»»

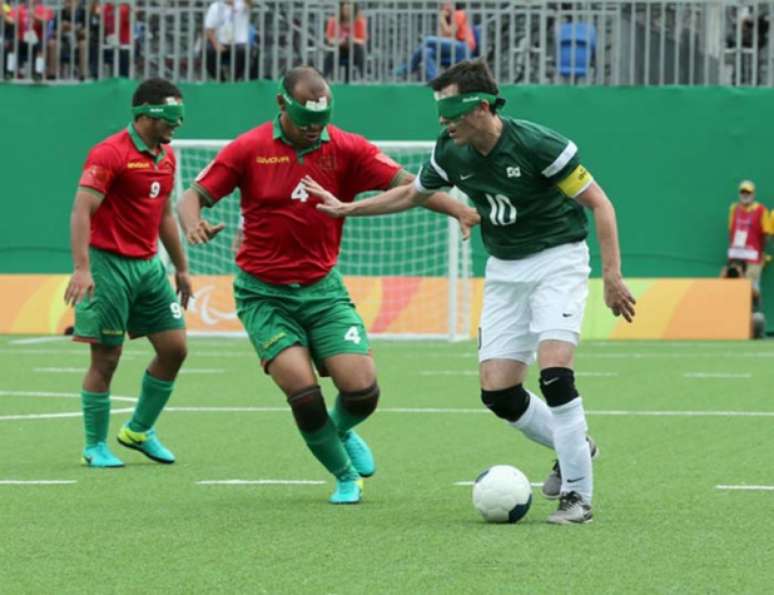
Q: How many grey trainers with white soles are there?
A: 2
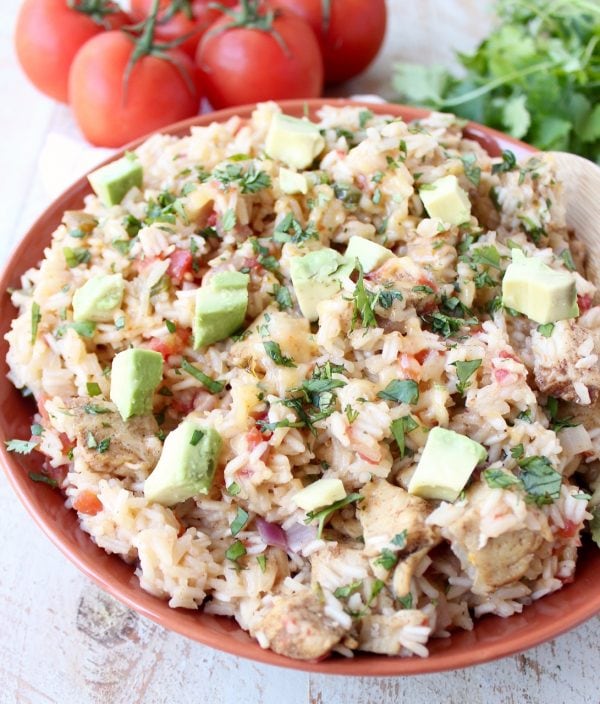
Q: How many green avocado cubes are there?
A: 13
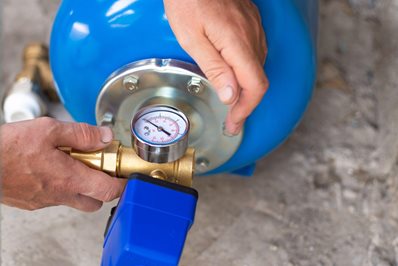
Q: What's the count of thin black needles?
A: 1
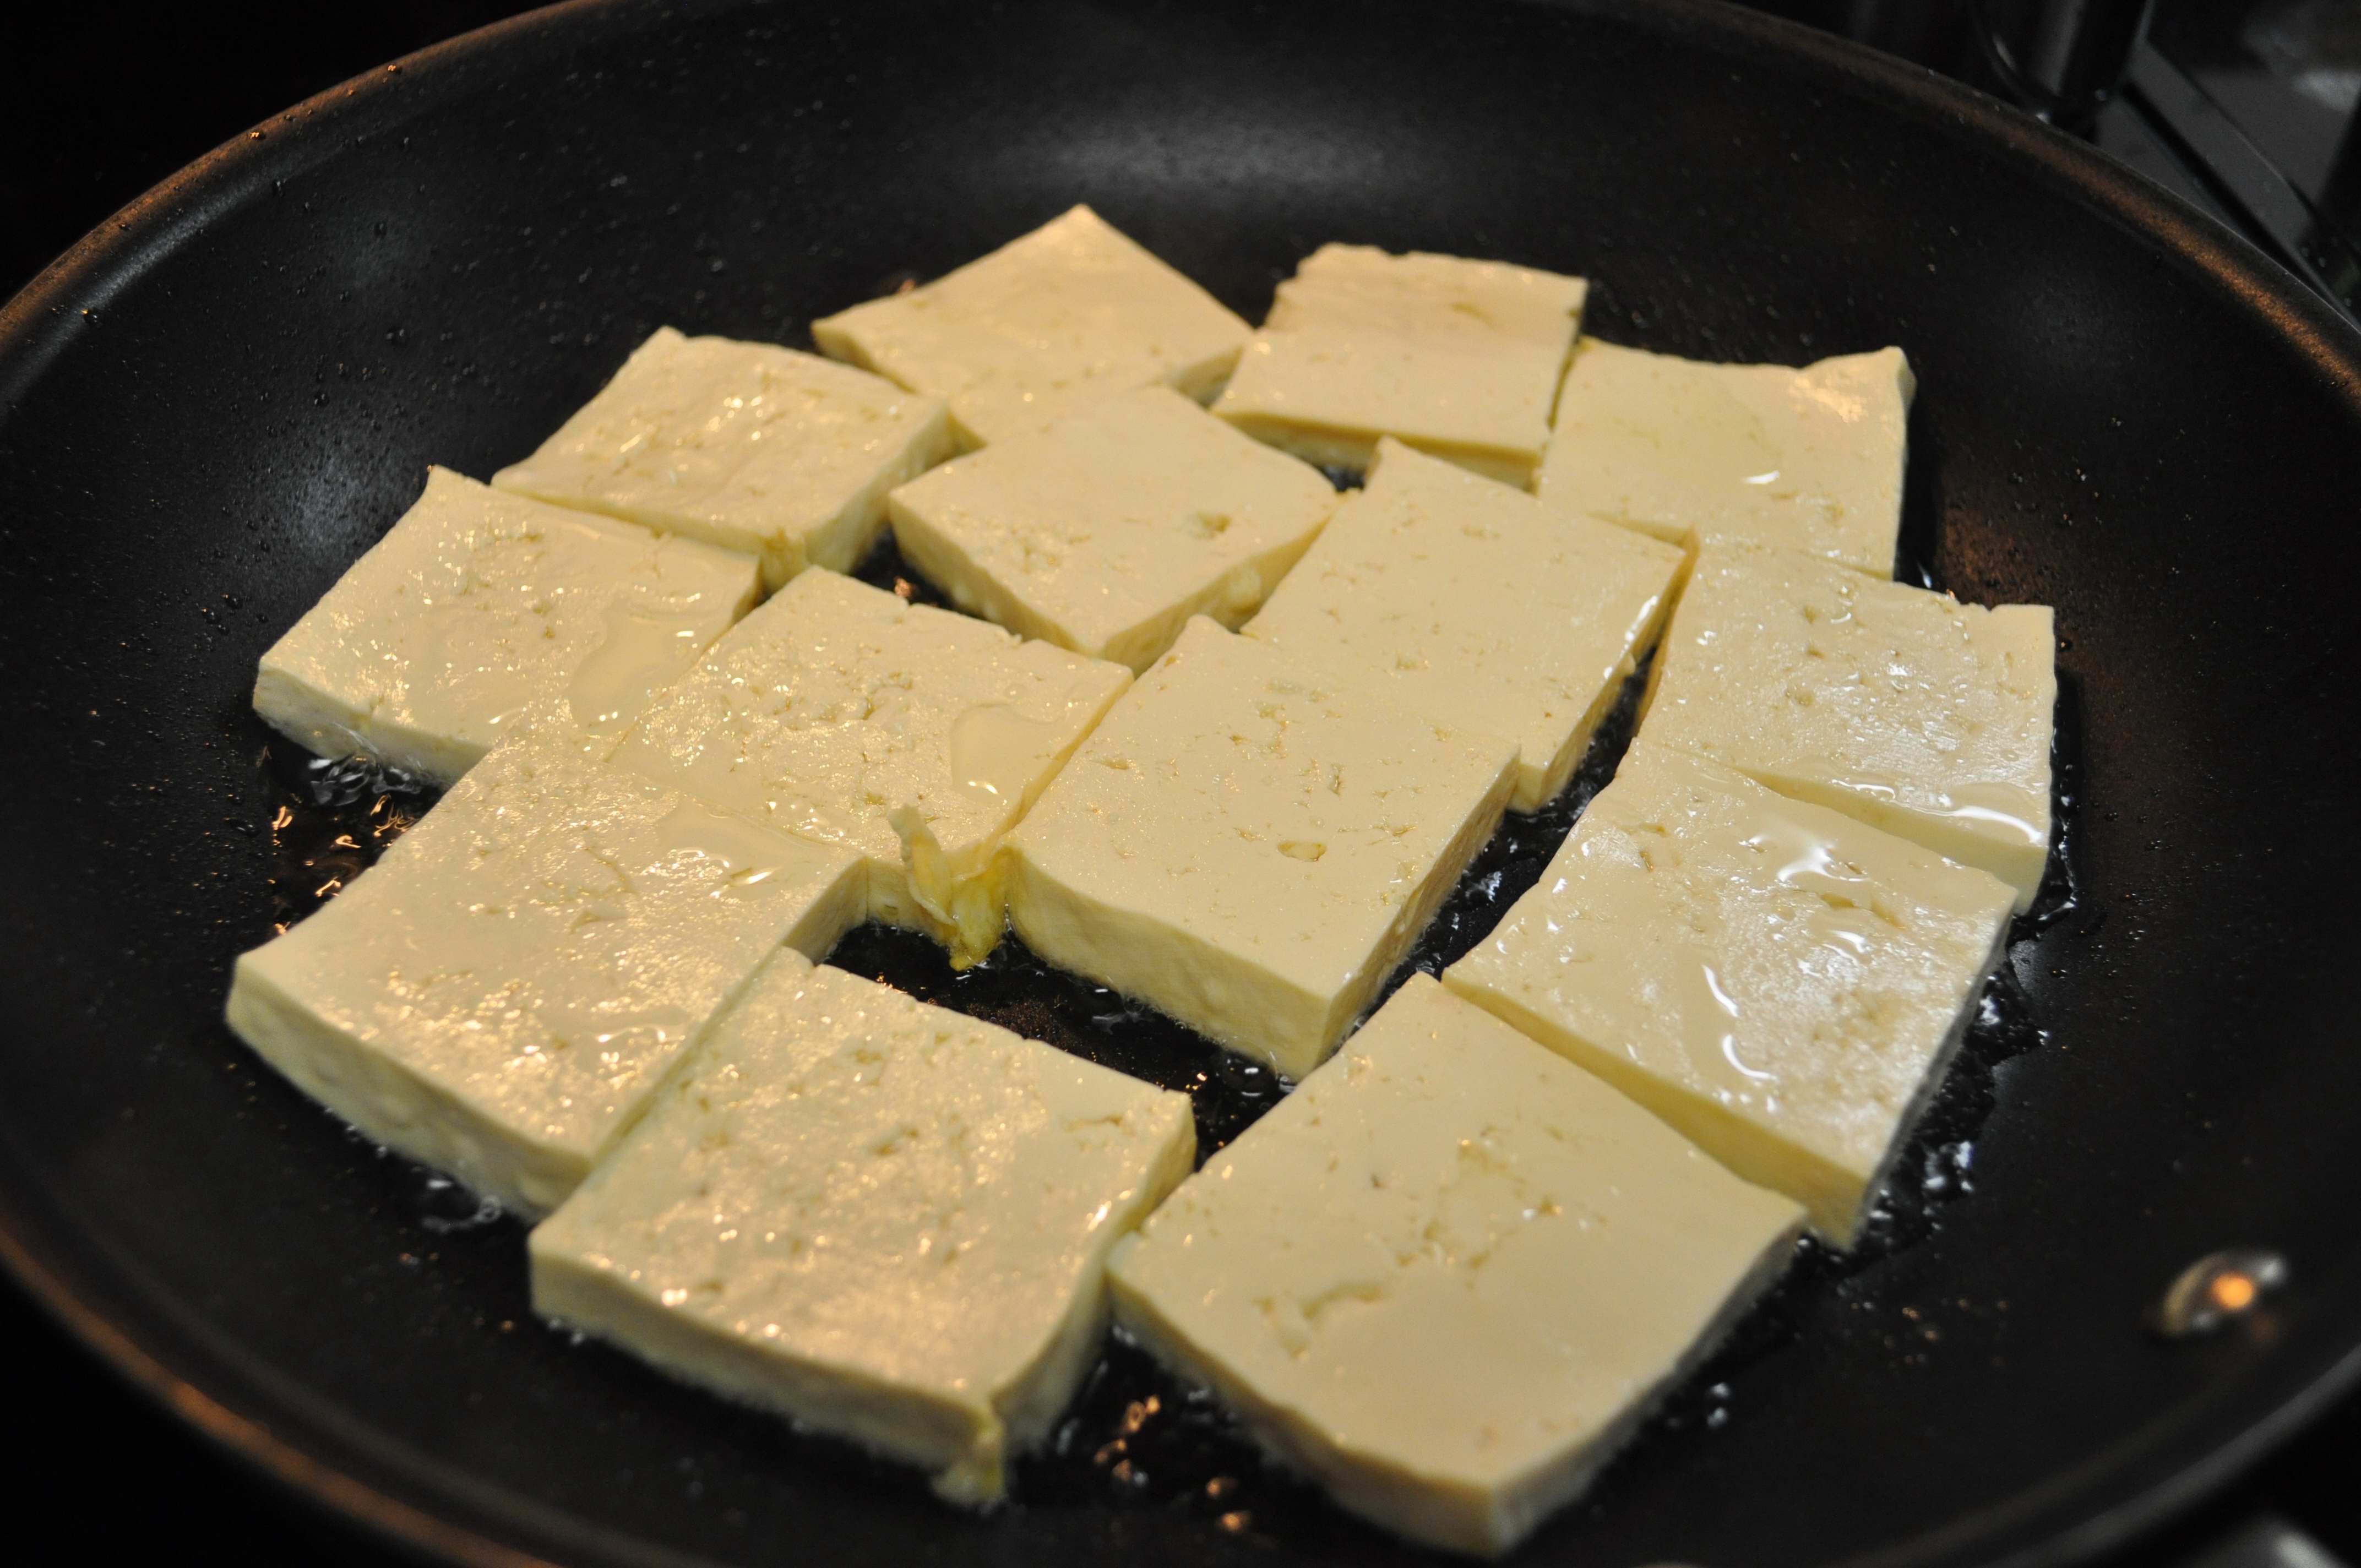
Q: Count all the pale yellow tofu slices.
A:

««

Problem statement: Please show every line above that includes the word "there".

Exercise output:
Q: How many grey trainers with white soles are there?
Q: How many green avocado cubes are there?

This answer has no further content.